RABAUL - The 18-year-old Errol Flynn – with an already shady background - arrived in New Guinea in October 1927 to make his fortune on the newly discovered goldfields at Edie Creek.
His later and unexpected career as a celebrated Hollywood film star lay a few years ahead.
From his arrival he tried unsuccessfully to bluff himself into money as a cadet patrol officer, gold prospector, slave recruiter, dynamiter of fish, trapper of birds, manager of coconut and tobacco plantations, air cargo clerk, copra trader, charter boat captain, pearl diver and diamond smuggler.
He was also a prolific writer and contributed regularly to Australian newspapers and magazines with absorbing tales about the untamed jungles of New Guinea.
Flynn soon discovered that the Australian government had a severe shortage of patrol officers and he hoped to bluff his way through in Rabaul. But his colonial career was short-lived when his background was discovered.
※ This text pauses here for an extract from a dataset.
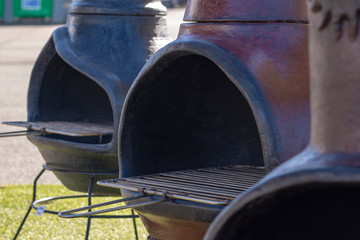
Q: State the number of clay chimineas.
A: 3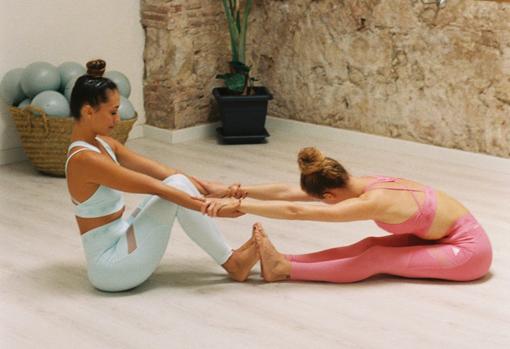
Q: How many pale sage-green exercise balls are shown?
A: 8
He moved restlessly from one job to another, acquiring many different skills but no great competence. Hoping to get rich fast, he lived by his wits and ran up many debts.
In Rabaul, although considered a likeable and capable young man, his reputation for roguery quickly spread and he ceased to be with the Administration.
His best memory of Rabaul was of “a wonderful saloon” where you encountered “everything the world could yield up – miners, recruiters, con men, thieves, beachcombers, prospectors – cubicles both downstairs and upstairs, several phonographs playing, cards.…”
Long after Flynn had departed he was remembered around Rabaul, mostly for the unpaid bills he left behind.
Even after he became famous as a film star, he never paid those bills.
If people wrote asking him to pay, he would send them autographed photographs of himself, saying these were worth much more than what he owed them.
The story is told of the famous occasion when a film of Flynn’s was showing in Rabaul, and at the end of the credits, a dentist to whom Flynn owned a large account jumped up and shouted: “And teeth by Eric Wein.”
Flynn has been called many names: adventurer, thief, lover, liar, murderer and Hollywood legend.
He probably didn’t do much good while he was here in Rabaul, but nevertheless, he placed New Guinea on the world map as a place where a young man could find himself.